A chi ha lavorato e a chi ci ha creduto. Non c’è da cantar vittoria per l’ingresso di Ravenna fra le finaliste per il titolo di Capitale Europea della cultura: è solo un tappa verso l’obiettivo finale, ancora tutto da conquistare.
Ma va detto che lo staff di Ravenna 2019 ha lavorato bene, ed evidentemente ha ben interpretato lo spirito della sfida, se l’ha spuntata su altre 15 città, alcune ben più note e “potenti“, a partire da Venezia. E lo ha fatto con una squadra di giovani, senza padrini altisonanti, lavorando molto “dal basso“, senza ingenti risorse, coinvolgendo i comuni romagnoli. Forse, dopo questo esito positivo, chi è stato alla finestra sarà meno scettico e aderirà al progetto e chi ha aderito formalmente, magari con un obolo, sarà più convinto ad impegnarsi con qualche risorsa in più. C’è da augurarselo, meglio tardi che mai, vista la grande spinta collettiva che servirà per continuare a sostenere la candidatura di Ravenna.

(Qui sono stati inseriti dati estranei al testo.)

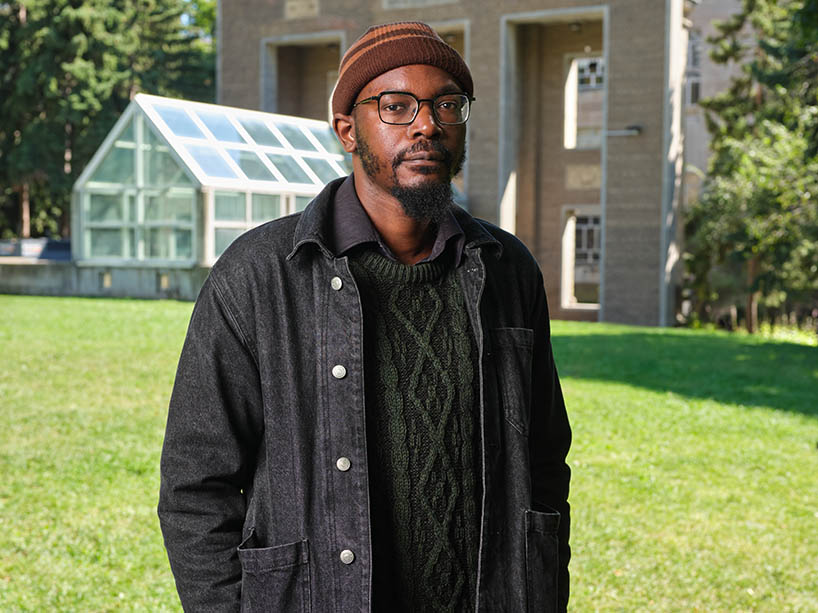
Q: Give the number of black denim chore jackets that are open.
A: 1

Va dato atto al coordinatore Cassani e al sindaco Matteucci che sul piano politico hanno adottato una strategia giusta, puntando sulla vocazione culturale della città, il rilancio della sua immagine in campo nazionale e internazionale e del suo valore turistico. Una scelta difficile in un duro contesto di crisi dove si è fatta largo la convinzione che «con la cultura non si mangia». Una scommessa che a quanto pare non era solo propaganda in una partita che vale la pena di essere giocata fino in fondo e che, comunque vada – almeno in termini di esperienza, idee e progetti qualificati – qualcosa di buono lascerà.